== Assigned task ==
The word "many" may appear in some lines of the data; copy every such line.

== Provided entries ==
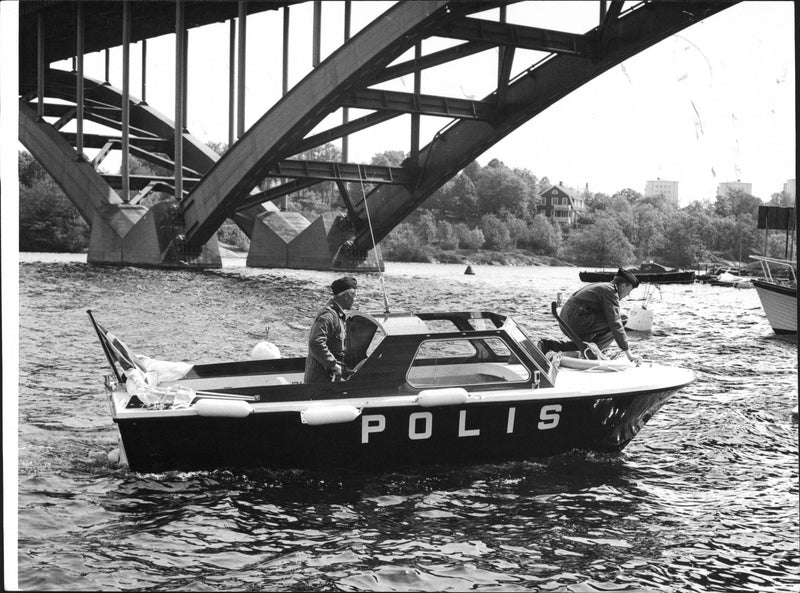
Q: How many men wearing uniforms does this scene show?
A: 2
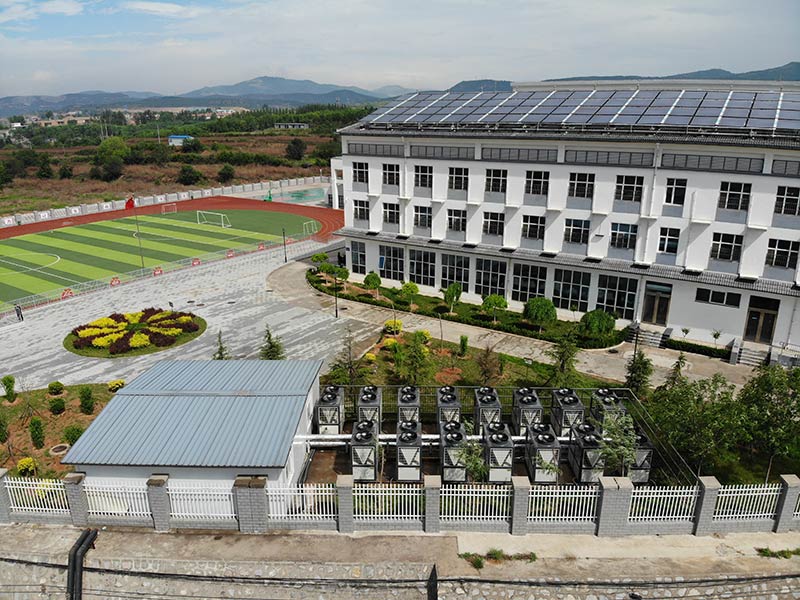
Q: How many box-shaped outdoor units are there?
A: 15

---

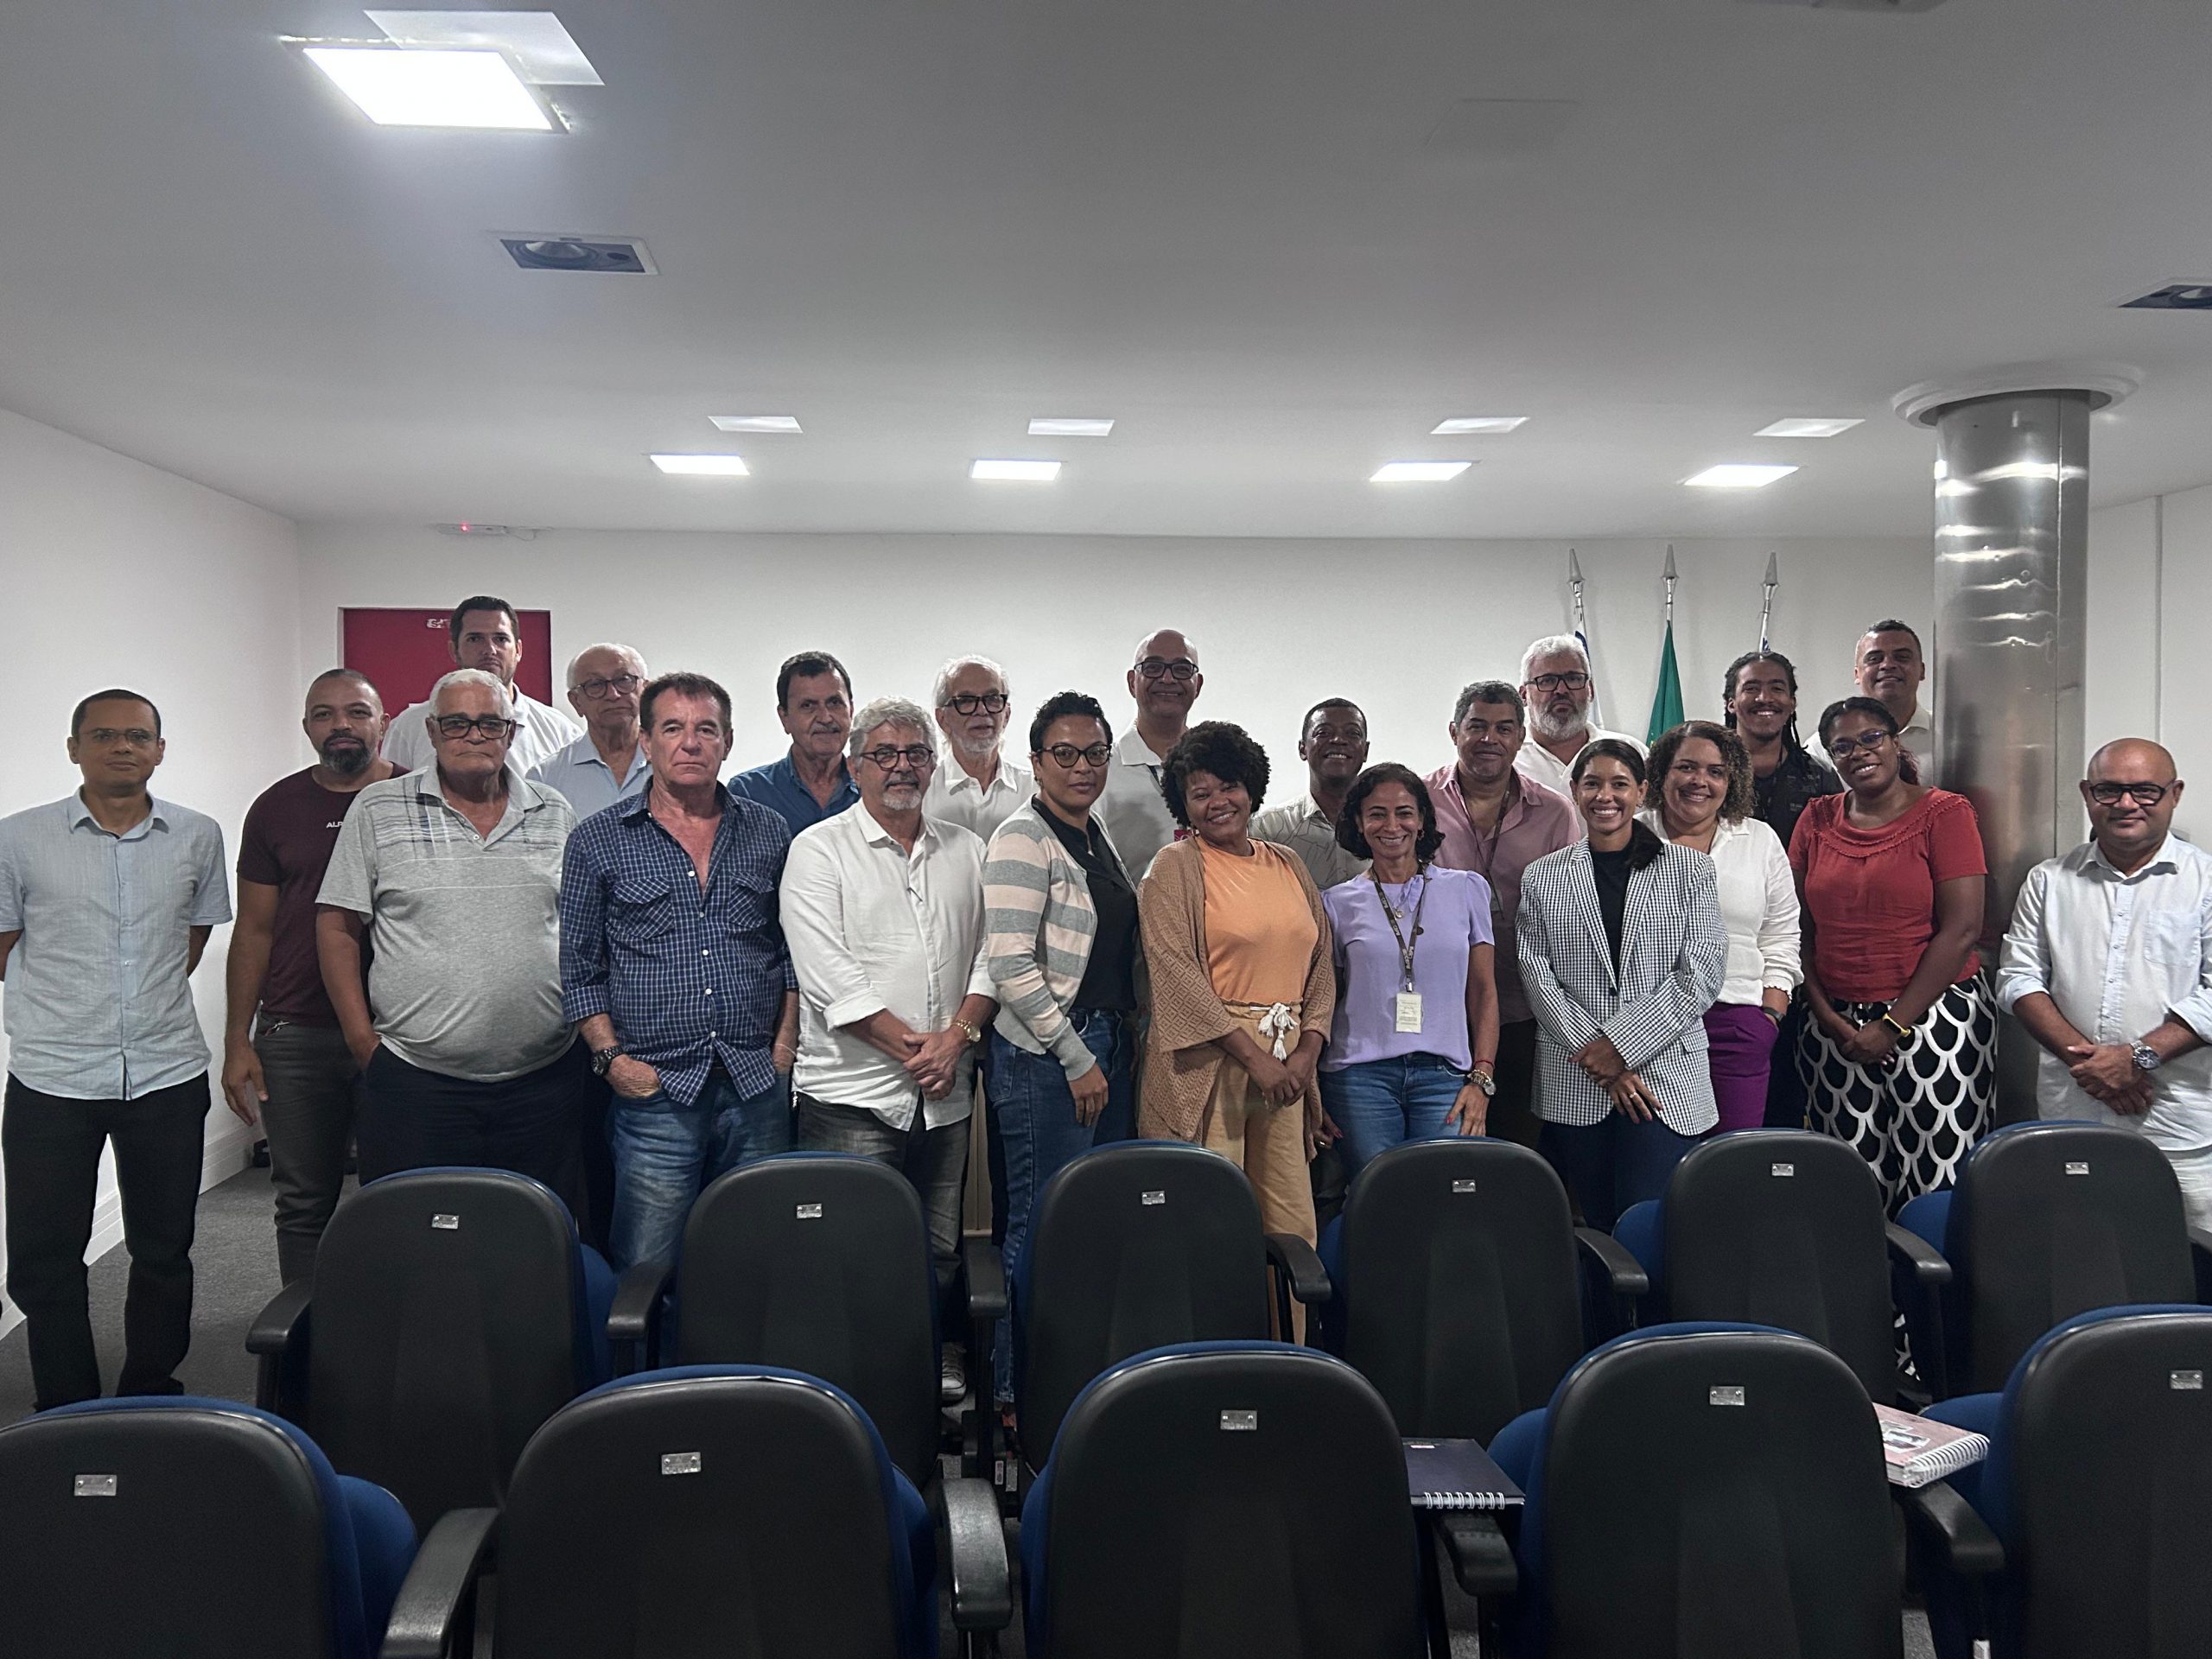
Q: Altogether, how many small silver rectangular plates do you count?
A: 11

== Written solution ==
Q: How many men wearing uniforms does this scene show?
Q: How many box-shaped outdoor units are there?
Q: Altogether, how many small silver rectangular plates do you count?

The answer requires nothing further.